Filter on the word "tall": copy each matching line from the listing below.

-.-.-

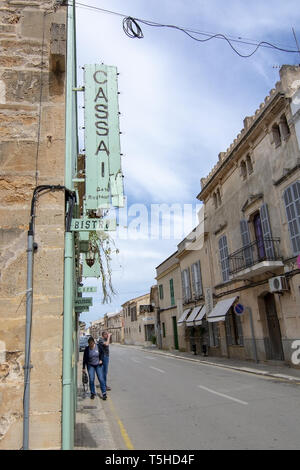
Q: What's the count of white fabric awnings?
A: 4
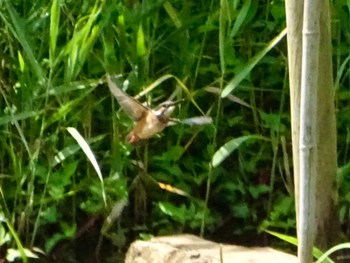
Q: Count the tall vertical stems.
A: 2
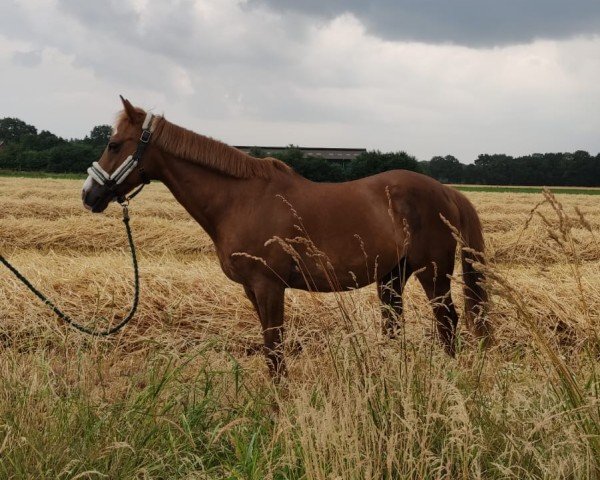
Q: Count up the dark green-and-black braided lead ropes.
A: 1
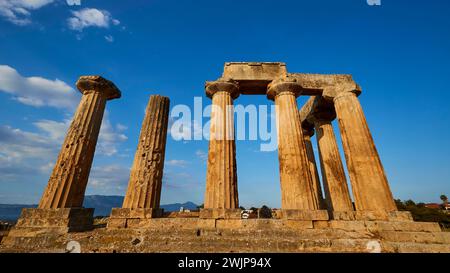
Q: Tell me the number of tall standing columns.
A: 7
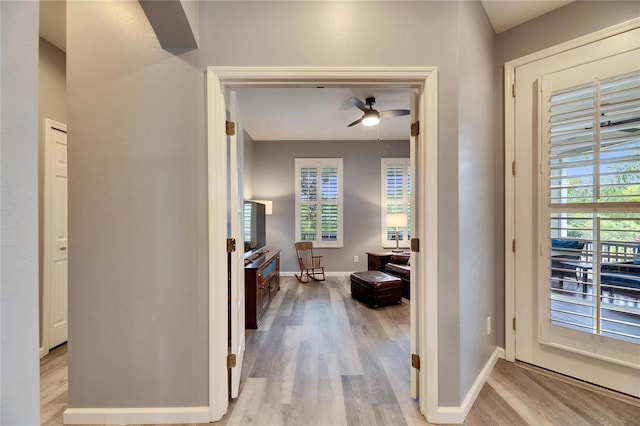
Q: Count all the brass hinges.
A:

-.-.-

-- Your solution --
Q: Count the tall vertical stems.
Q: Tell me the number of tall standing columns.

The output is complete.